![Go to home page [Ministry for the Environment]](/images/logo.gif){kind=logo}
Appendix 2: Scaling to Full IPCC Range of Emissions
A2.1 Introduction
The rates of anthropogenic greenhouse gas and aerosol emissions that influence future climate will vary according to changes in population and economic growth, technology, energy availability and national and international policies. The Intergovernmental Panel on Climate Change developed 35 different future emissions pathways, the so-called 'SRES scenarios' (Nakicenovic and Swart 2000), for consideration, with no evaluation of their relative probabilities of occurrence.
In order to drive detailed regional projections from such global emissions, it is necessary to use complex atmosphere-ocean global climate models (AOGCMs). These model simulations require months of supercomputer time for each forcing emissions (or concentrations) scenario, and hence the models were able to sample only a small subset of the possible scenarios within the timeframe of the IPCC Third Assessment process. To cover the full IPCC range of emissions, a simple globally-averaged model was tuned to mimic the AOGCM results for a standard emission pathway and then applied to each SRES scenario in turn. However, this simple model only provided values for globally averaged surface temperature and sea level change, and gave no regional information.

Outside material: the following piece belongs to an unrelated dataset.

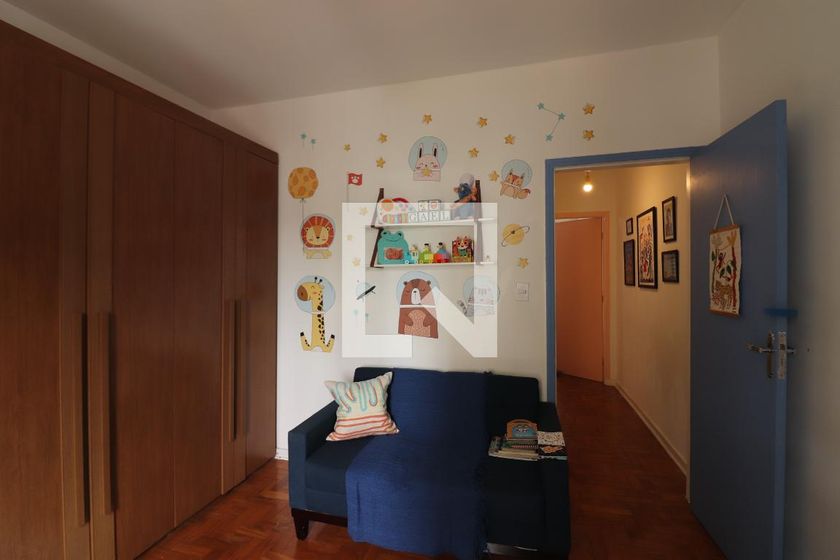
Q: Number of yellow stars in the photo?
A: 15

The problem, then, is that we have New Zealand projections for a number of GCMs, but all with the same forcing scenario of a 1% per annum compounding CO2 concentration, which lies near the middle of the IPCC range. These local GCM changes need to be scaled appropriately, in order to produce robust quantitative scenarios of change for New Zealand that encompass the full IPCC emissions range. The approach we take is to expand the GCM global temperature projections to cover the full IPCC range, and then to rescale the local New Zealand changes in the same proportion as the adjustments required for the global temperatures. This assumption of a relationship between the global temperature change and a local change (in temperature, precipitation, etc) is a very common one in integrated assessment modelling (Kenny et al 2001).
A2.2 Scaling methodology
Figure A2.1 shows the IPCC Third Assessment Report global temperature projections that we want to match in order to develop a 'robust' scaling for New Zealand climate changes. In compiling this figure, IPCC used a simple model (known as MAGICC) [Model for the Assessment of Greenhouse gas Induced Climate Change, developed at Climatic Research Unit, University of East Anglia (http://www.cru.uea.ac.uk/~mikeh/software/magicc.htm).] to reproduce the global projections of seven different AOGCMs. The coloured lines represent the seven-member ensemble-average global warming for selected IPCC emissions scenarios. The dark shading in Figure A2.1 shows the range of the 7-AOGCM average over all 35 SRES emission scenarios. The light shading shows the full range over all AOGCMs individually and all emission scenarios. Thus, the 'robust' or 'full' IPCC range of global temperatures incorporates not only the range of radiative forcing from the different emission scenarios, but also the different responses that can occur in state-of-the-art climate models. The full IPCC range of global warming from 1990 to 2100 is 1.4 to 5.8°C.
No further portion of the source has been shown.